> [Task details]
Only lines containing "many" are wanted from the data below. Copy those lines.
[Material provided — start]
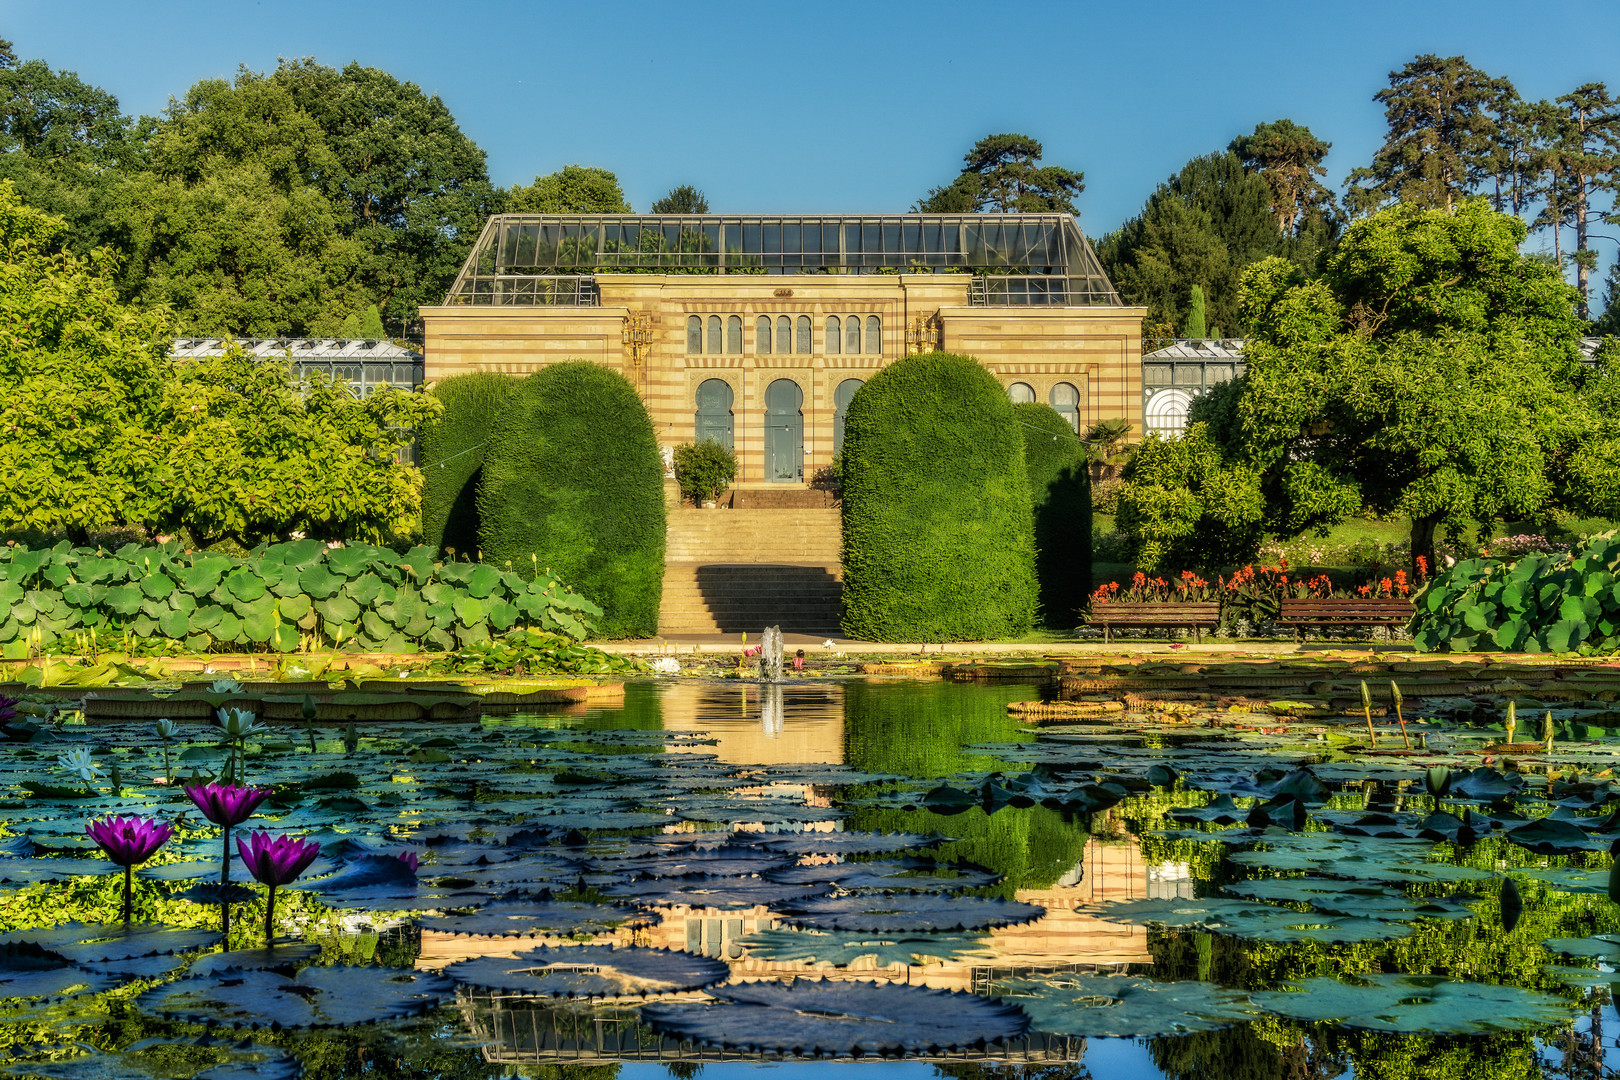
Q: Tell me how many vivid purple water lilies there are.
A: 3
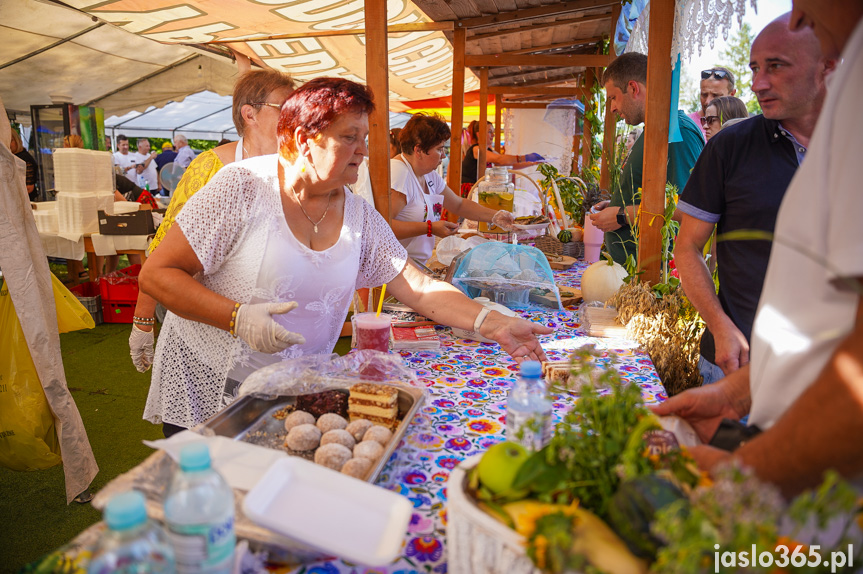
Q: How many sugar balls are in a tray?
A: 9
[Material provided — finish]
[Material provided — start]
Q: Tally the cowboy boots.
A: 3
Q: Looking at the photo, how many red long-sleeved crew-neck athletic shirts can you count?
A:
[Material provided — finish]
> [Solution for this exercise]
Q: Tell me how many vivid purple water lilies there are.
Q: How many sugar balls are in a tray?
Q: Looking at the photo, how many red long-sleeved crew-neck athletic shirts can you count?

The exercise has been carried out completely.